The main problem with node numbers is that changes to the tree structure may result in re-numberings of nodes far from the subtree where the change occurs. This is because there has to be 'room' made for any new nodes in a subtree. Replacing integer node numbers with rationals obviates this problem since there is always 'room' for more rational numbers between any two other numbers.

Next, it is annoying that there is an asymmetry between the names nodeNumber and highestChildNodeNumber for what are basically two endpoints of an interval. The nodeNumber is just a lower bound, so call it simply lb. Similarly replace highestChildNodeNumber with ub.

So how does this work? Constructing an example is helpful. Start with a root node, life. It needs lb and ub values. Since there is no worry about having enough 'room' between them, life.lb = 0 and life.ub = 1 give a nice interval.

Now for some child nodes:

  • animal.lb = 0.1; animal.ub = 0.19;
  • plant.lb = 0.2; plant.ub = 0.29;
  • fungus.lb = 0.3; fungus.ub = 0.39;
  • etc.

The values don't matter as long as they make disjoint intervals and fall between 0 and 1.

Some animals:

  • invert.lb = 0.11; invert.ub = 0.149;
  • vert.lb = 0.15; vert.ub = 0.189;
  • etc.

And imagining farther down the tree:

  • snails.lb = 0.13421; snails.ub = 0.134219;
  • worms.lb = 0.121; worms.ub = 0.1219;
  • dogs.lb = 0.15652; dogs.ub = 0.15661;
  • humans.lb = 0.18542; humans.ub = 0.185532;
  • etc.

Implementing this strategy in practice, a problem arises. Dividing up the intervals will eventually result in intervals narrower than any given floating point precision. The easiest way around that problem is to store the values in strings as their decimal expansions. Since there is no problem with introducing gaps, values can always be chosen that have non-repeating decimal expansions.

Notice that the intervals for the kingdom nodes are particularly nice. All animals will have decimal expansions that start out like 0.1*. Plants will start like 0.2*. If every node was sure to have nine or fewer children, the pattern could be replicated all the way down the tree. Subtree relationships would then correspond to prefix matches. Also, only the lower bound would be necessary since the upper bound could be obtained by simply appending a '9'.

Of course the limitation of nine children is entirely due to choosing a decimal expansion for the for fractions. A hexidecimal expansion would relax the limit to 15 children and still permit the nice prefix matching. On the other hand, there is no reason not to stick with decimal expansion but allocate two digits at each level of the tree allowing up to 99 children per node. The maximum number of children is utimately limited by the number of id values that are available for the primary key of node table.

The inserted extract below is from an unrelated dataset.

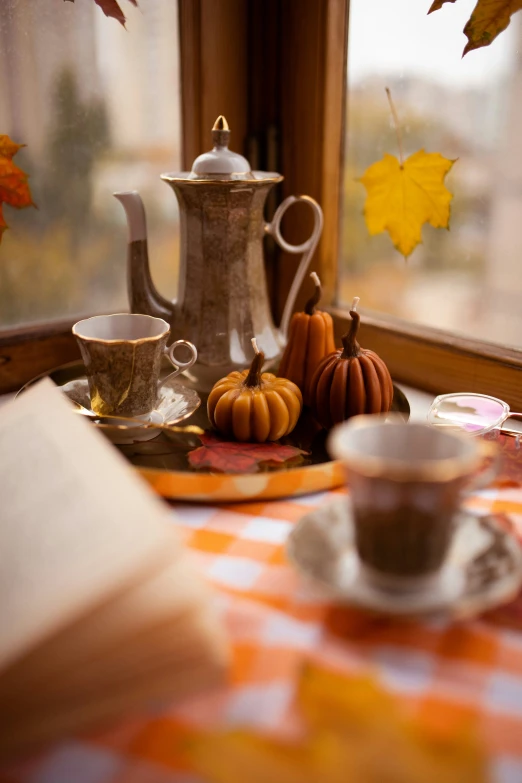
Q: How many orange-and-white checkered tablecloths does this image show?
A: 1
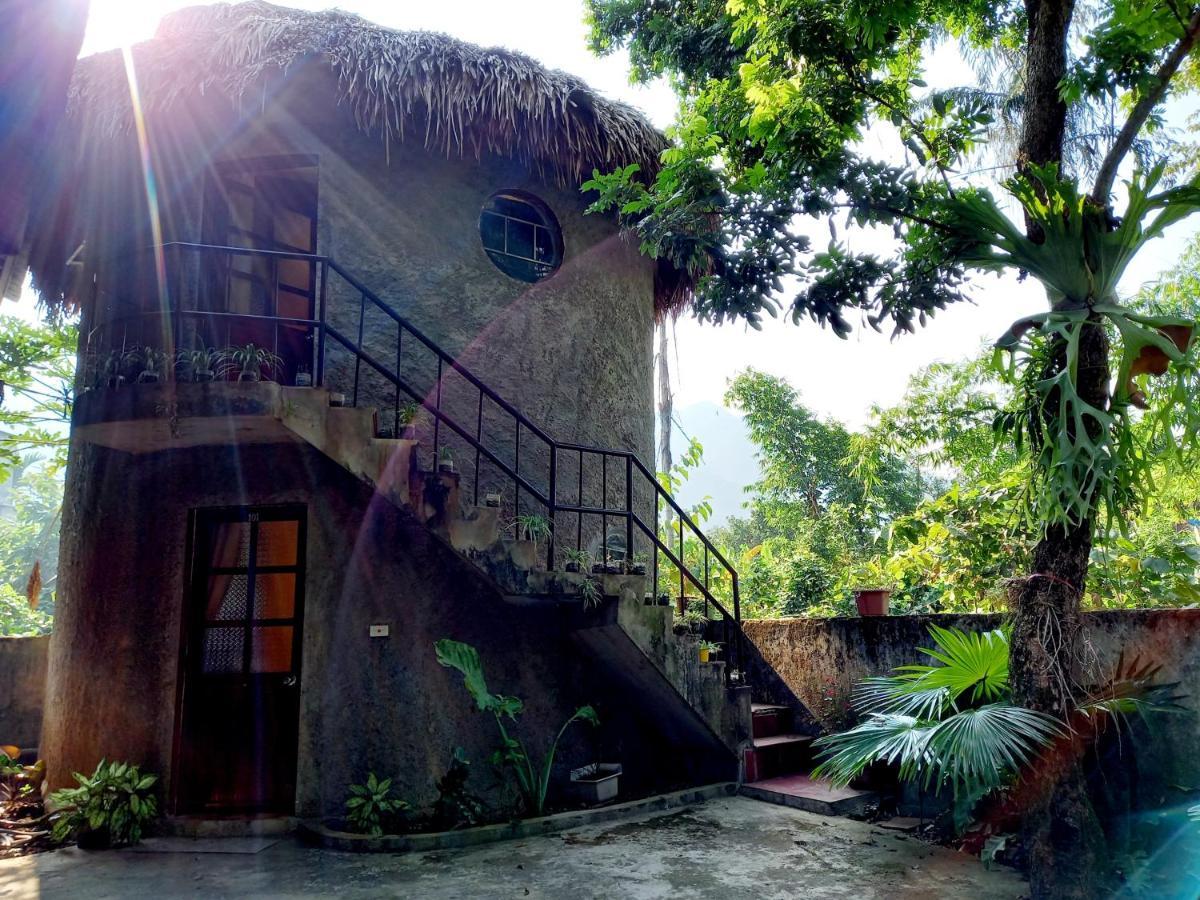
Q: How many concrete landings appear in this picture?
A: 2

If the same number of digits comprising the maximum possible primary key is allocated in the node number at each level of the tree, then prefix matching can be used regardless of how many children are supported!

The next realization is that the zero-padded primary key can simply be used as the value of the decimal expansion at the portion allocated to the node's level of the tree. So a typical node number for a node with primary key pkM ends up looking like:

0.{pk1}{pk2}{pk3}{pk4}...{pkN}...{pkM}

where pkN is the zero-padded primary key of the node at N-th level of the tree on the path from the root node.

The point of zero-padding the keys is to make them fixed width at each level of the tree to allow string prefix matching to be used in place of numeric comparison. For string matching, the 0. prefix common to all the values is superfluous and can be got rid of. Also, the only reason to zero-pad the primary key values is to keep the digits from each level of the tree from becoming mixed together. That can be done just as easily and more efficiently by placing some separator, like a comma, between them. When that is done node numbers have become path enumeration.